Date of Award
Doctor of Philosophy (PhD)
Mark S. LeDoux, Ph.D.
Dominic M. Desiderio, Ph.D. Ramin Homayouni, Ph.D. Thaddeus S. Nowak Jr., Ph.D. Anton J. Reiner, Ph.D. Robert S. Waters, Ph.D.
The goal of my dissertation work was to examine the systems biology of torsinA, a DYT1 dystonia-associated protein, by using rodent model systems. TorsinA is a putative ATPase associated with a variety of cellular activities (AAA+). Deletion of glutamic acid residue 302/303 in TOR1A is causally associated with many cases of early-onset primary dystonia.
In our work, transient forebrain ischemia and sciatic nerve transection were used as central and peripheral neural perturbations, respectively, to gain insight into the in vivo role(s) of torsinA. Moreover, transgenic mouse models that overexpress either human mutant torsinA (hMT) or wild-type torsinA (hWT) were used to analyze the behavioral, morphological, neurochemical, and brain metabolical consequences of increased mutant torsinA burden.
After transient forebrain ischemia and sciatic nerve transection, torsinA expression levels were temporally increased in both the central and peripheral nervous systems. In the hippocampus and dorsal root ganglion, increased torsinA immunoreactivity was found located in neuronal populations such as projection neurons, interneurons, and ganglion cells, and in glial elements such as reactive astrocytes and satellite cells. These results suggest that torsinA participates in the response of neural tissue to central and peripheral insults, and that limited recruitment of intact functional torsinA might contribute to the onset of DYT1 dystonia in TOR1A ΔGAG mutation carriers. The striking induction of torsinA in astrocytes and satellite cells points to the potential involvement of glial elements in the pathobiology of DYT1 dystonia.

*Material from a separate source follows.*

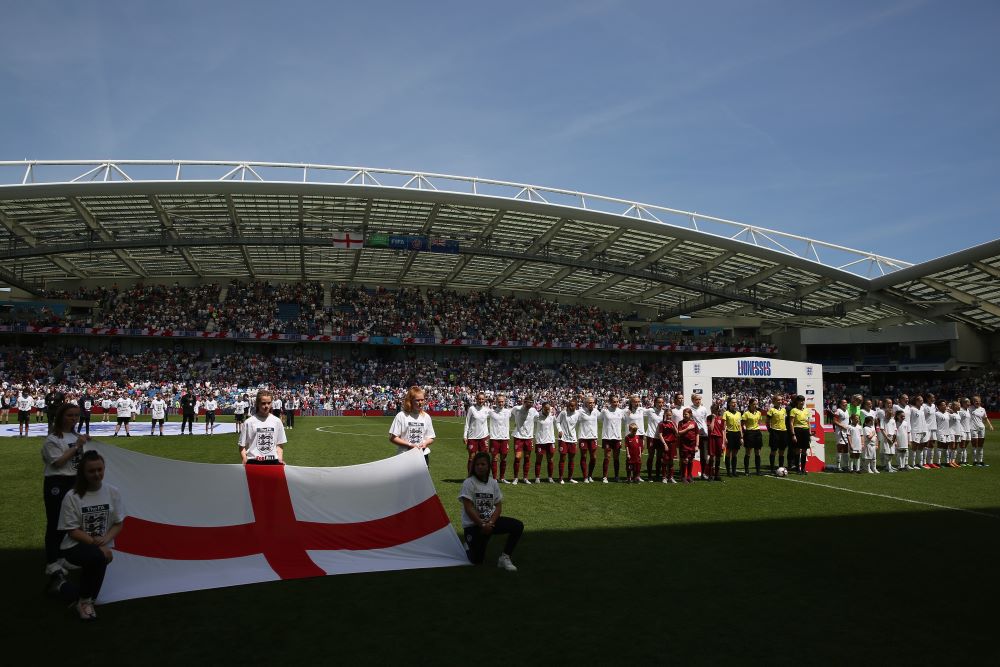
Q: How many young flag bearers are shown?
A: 5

In the DYT1 transgenic mice, mutant torsinA burden resulted in prolonged traversal times and more slips on a raised-beam task; widened hind-base width; increased dopamine turnover in the striatum, and a shift in brain energy demand from the basal ganglia to olivocerebellar pathways. However, no morphological alterations were detected in the mutant mice with either light or electron microscopy. Our neurochemical findings in DYT1 transgenic mice are compatible with previous postmortem neurochemical studies of human DYT1 dystonia. Increased striatal dopamine turnover in torsinA mutant mice suggests that the nigrostriatal pathway may be a site of functional neuropathology in DYT1 dystonia. The relatively attenuated energy demand in basal ganglion output regions may be a manifestation of a primary functional abnormality in the nigrostriatal system of DYT1 mutation carriers and the relatively elevated energy demand in cerebellar cortex might be a compensatory response to dysfunction of the basal ganglia.